= Stored data =

=== Section Start ===

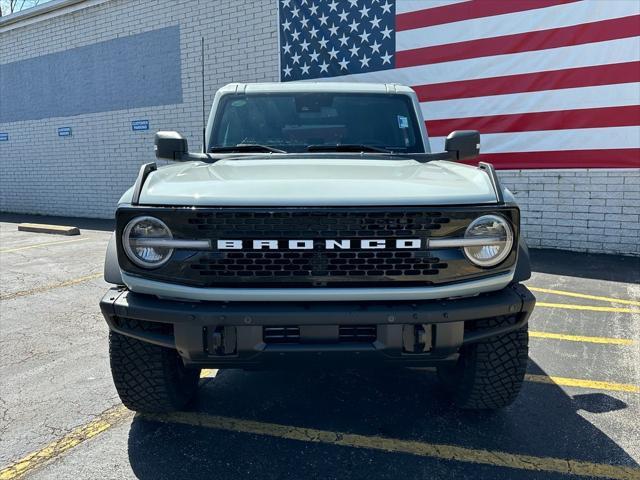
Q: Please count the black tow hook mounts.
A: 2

=== Section End ===
=== Section Start ===

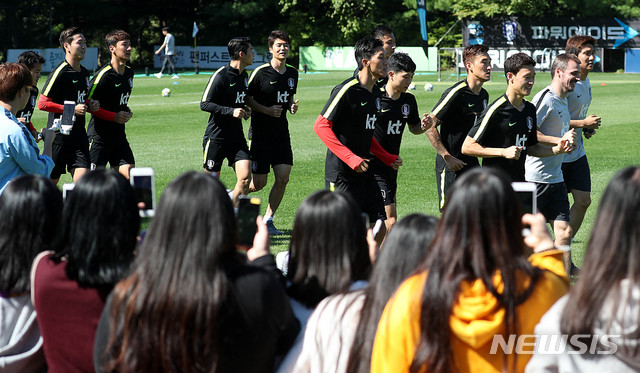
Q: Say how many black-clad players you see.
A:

=== Section End ===
=== Section Start ===

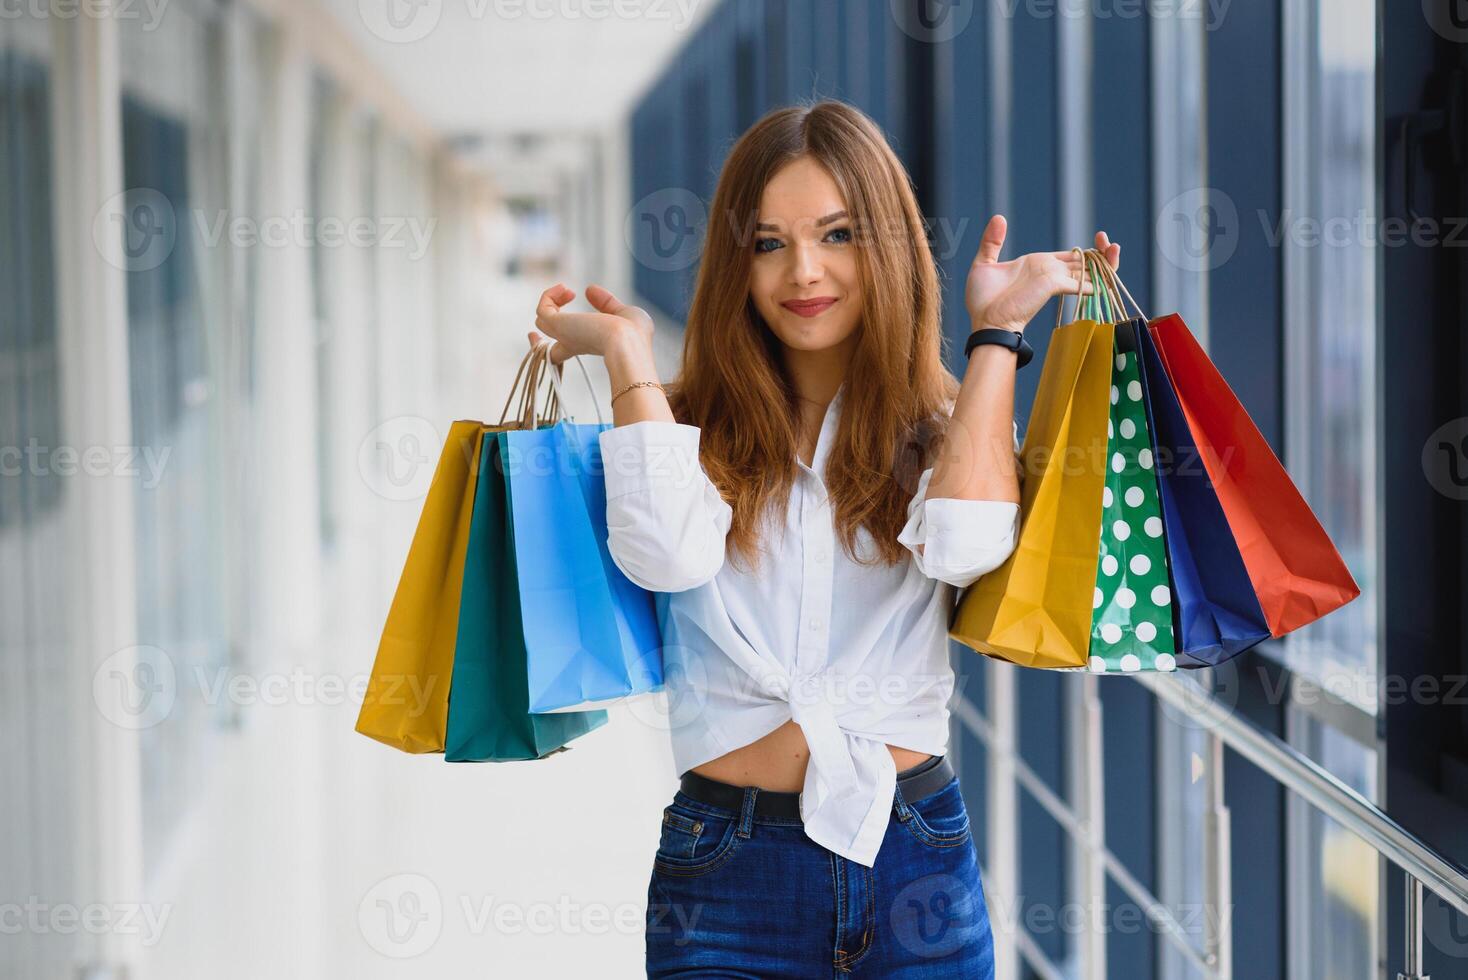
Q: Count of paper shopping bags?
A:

=== Section End ===

= About this exercise =
Go through the entries and count the lines where the word "black" appears; give only the count.

= Solution to this task =
2